Absorption Correction for 3D Elemental Distributions of Dental Composite Materials Using Laboratory Confocal Micro-X-ray Fluorescence Spectroscopy

Abstract

Confocal micro-X-ray fluorescence (micro-XRF) spectroscopy facilitates three-dimensional (3D) elemental imaging of heterogeneous samples in the micrometer range. Laboratory setups using X-ray tube excitation render the method accessible for diverse research fields but interpretation of results and quantification remain challenging. The attenuation of X-rays in composites depends on the photon energy as well as on the composition and density of the material. For confocal micro-XRF, attenuation severely impacts elemental distribution information, as the signal from deeper layers is distorted by superficial layers. Absorption correction and quantification of fluorescence measurements in heterogeneous composite samples have so far not been reported. Here, an absorption correction approach for confocal micro-XRF combining density information from microcomputed tomography (micro-CT) data with laboratory X-ray absorption spectroscopy (XAS) and synchrotron transmission measurements is presented. The energy dependency of the probing volume is considered during the correction. The methodology is demonstrated on a model composite sample consisting of a bovine tooth with a clinically used restoration material.

Figure 1

Schematic view of different sample types in relation to the confocal micro-XRF geometry.

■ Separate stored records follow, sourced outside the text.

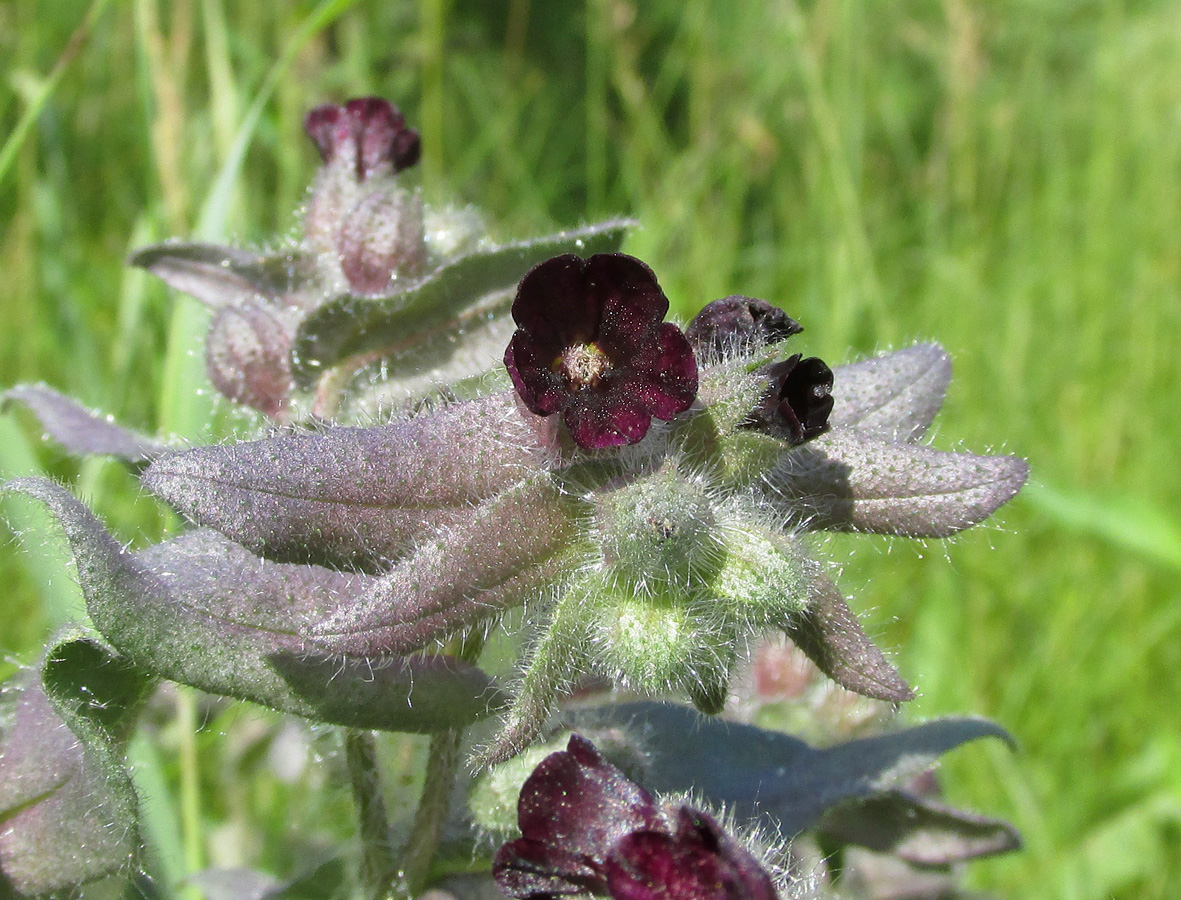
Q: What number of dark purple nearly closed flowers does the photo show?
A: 2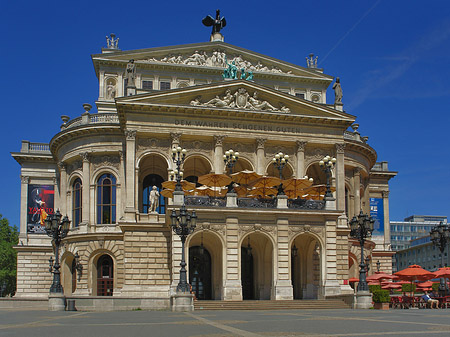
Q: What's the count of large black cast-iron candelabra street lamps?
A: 4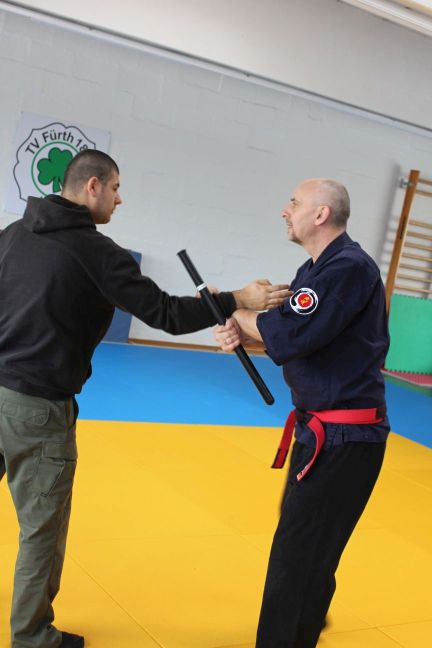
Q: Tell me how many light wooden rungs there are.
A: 9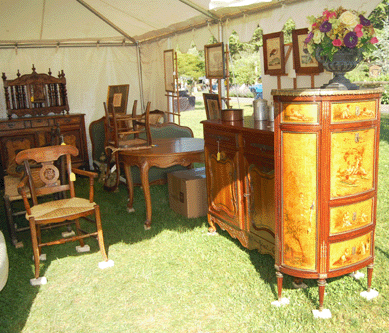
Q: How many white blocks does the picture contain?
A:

Different patterns depict areas in the samples with different composition and density. The intersection of excitation and detection path marks the probing volume from which information is derived.

Figure 2

Top-left: Reconstructed micro-CT volume of a full bovine tooth. Top-right: 3 mm thick cross section of the bovine tooth with an SDR flow+ filling in the root canal, which was cut for further measurements to a thickness of ∼850 μm (sample T1). Bottom: slice of half of the cross section indicating the measured areas A1–3.

Figure 3

Linear mass absorption coefficients of SDR flow+ (magenta, green, and black) and bovine dentine (blue and black). Solid lines and cross marker points are derived from transmission measurements at BAM and PTB beamlines at BESSY II and laboratory XAS measurements at the TU Berlin. The gray area shows the range of the calculation assuming a density uncertainty of ±0.15 g/cm³ (SDR flow) and ±0.075 g/cm³ (bov. dentine).

Figure 4

Measured and corrected elemental distributions of Ba, Yb, Sr, Ca, and Zn at A1 first orientation. Color scales show the intensity (cps) of the fluorescence.

Figure 5

(Left) Corrected elemental distributions of Ca Kα measured at A1. (A) shows the measured elemental distribution. Absorption correction is performed (B) assuming an infinitesimal small probing volume and (C) considering the probing volume as 2D Gaussian distribution. (Right) corresponding micro-CT slice and 2D Gaussian distributions. The scale of the elemental distributions, 2D Gaussian distributions, and the virtual micro-CT slice are the same for easy comparison. The color scale shows the height of the Gaussian distribution. Scale bar: 100 μm.

Figure 6

Measured (A) and corrected (B) elemental distributions and corresponding micro-CT virtual slice of partially overlapping interface between filling and dentine (A2). The probing volume size is considered. Color scales show the intensity (cps) of the fluorescence signal. The arrows highlight details in the Zn and Yb distribution. Blue arrow: gap between filling and dentine.

Figure 7

Micro-CT data, measured and corrected elemental distributions of region A3 of the filling with a denser grain. (A) shows a micro-CT volume depicting half of the grain under the surface in the filling material. The magenta-colored slice at a depth of 80 μm marks the virtual slice where the elemental distribution is measured by confocal micro-XRF. (B) shows a virtual micro-CT slice of the grain in xy, with and without the more dense area of the grain marked in red. (C–E) show the measured (left) and corrected (right) distributions of Ba, Yb, and Sr. Color scales show the intensity (cps) of the fluorescence signal.